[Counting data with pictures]
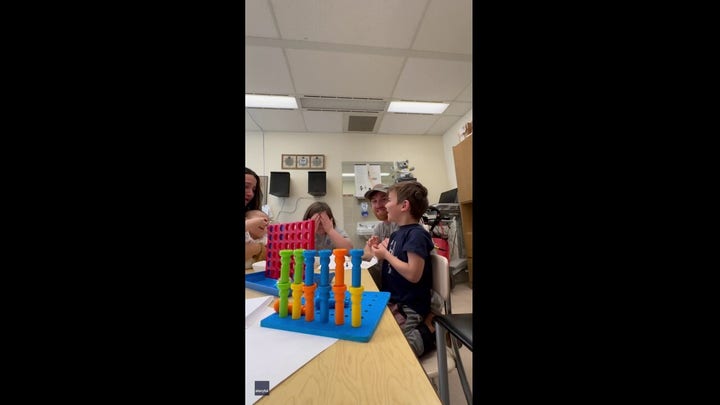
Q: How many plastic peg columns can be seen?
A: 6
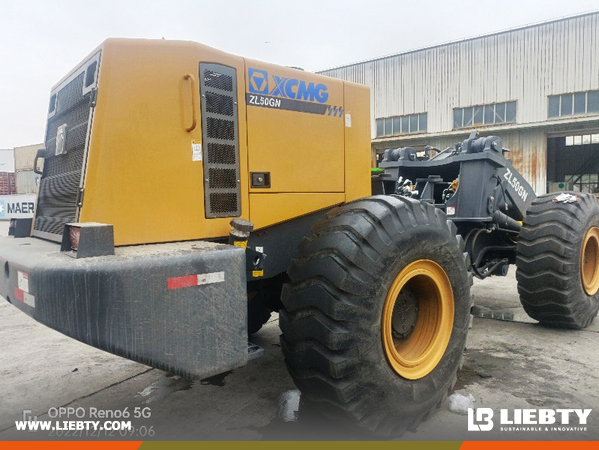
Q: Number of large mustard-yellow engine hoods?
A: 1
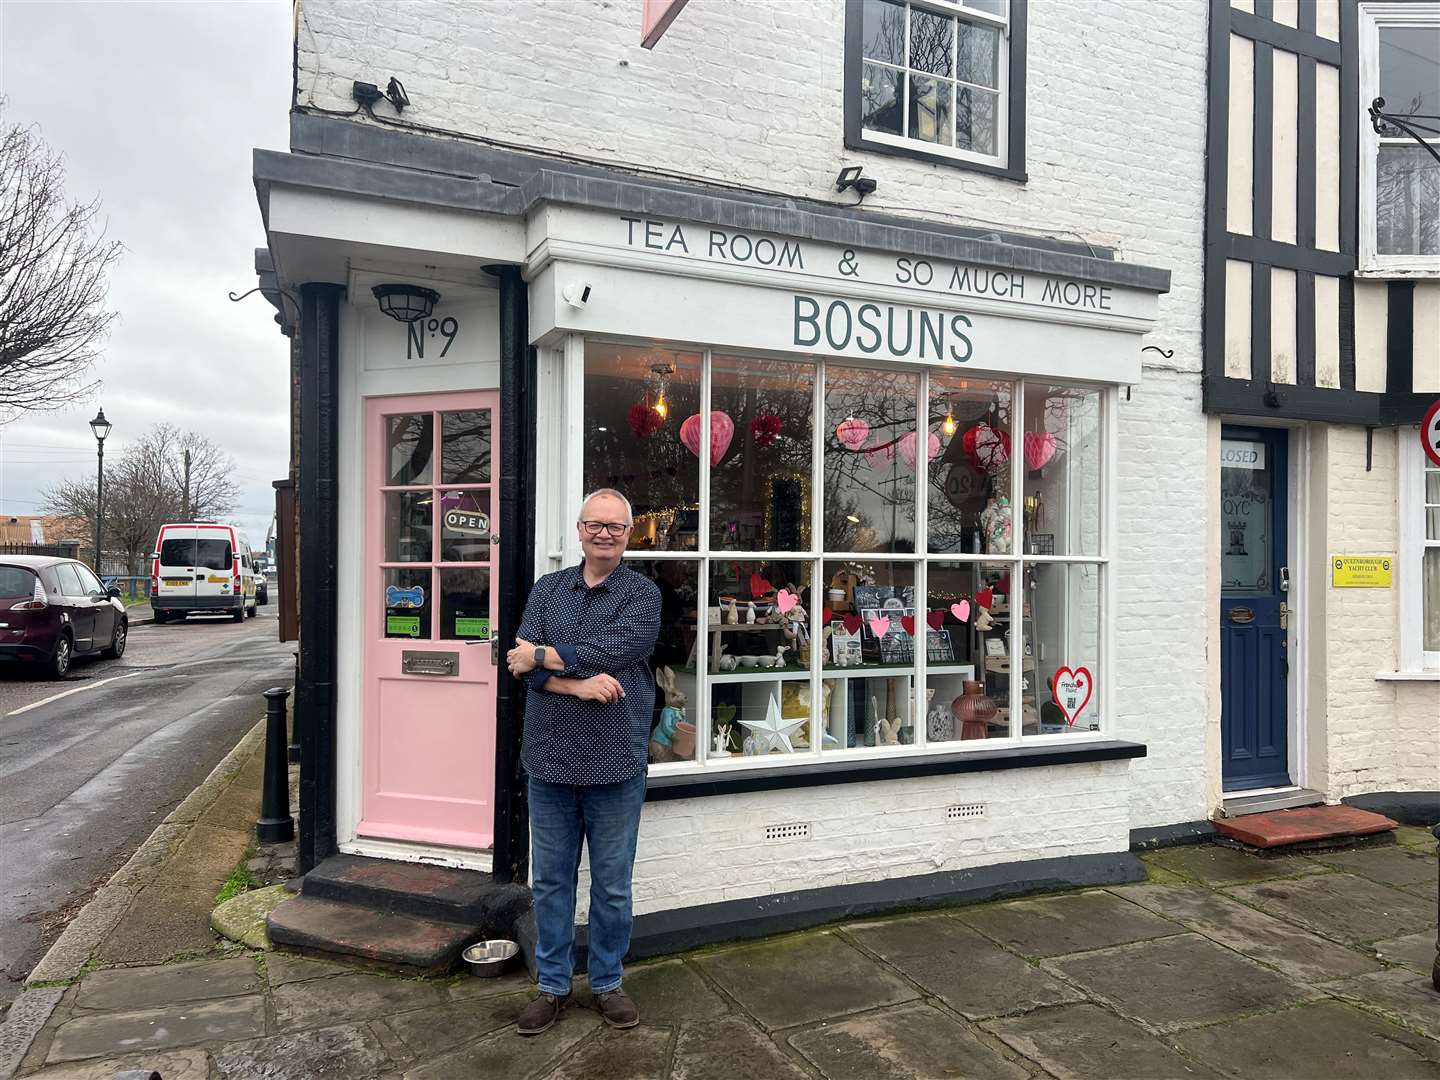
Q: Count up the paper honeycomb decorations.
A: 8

- Exercise aim:
Word for word, restate all of the data, but do not copy the pictures.

- Written solution:
Q: How many plastic peg columns can be seen?
A: 6
Q: Number of large mustard-yellow engine hoods?
A: 1
Q: Count up the paper honeycomb decorations.
A: 8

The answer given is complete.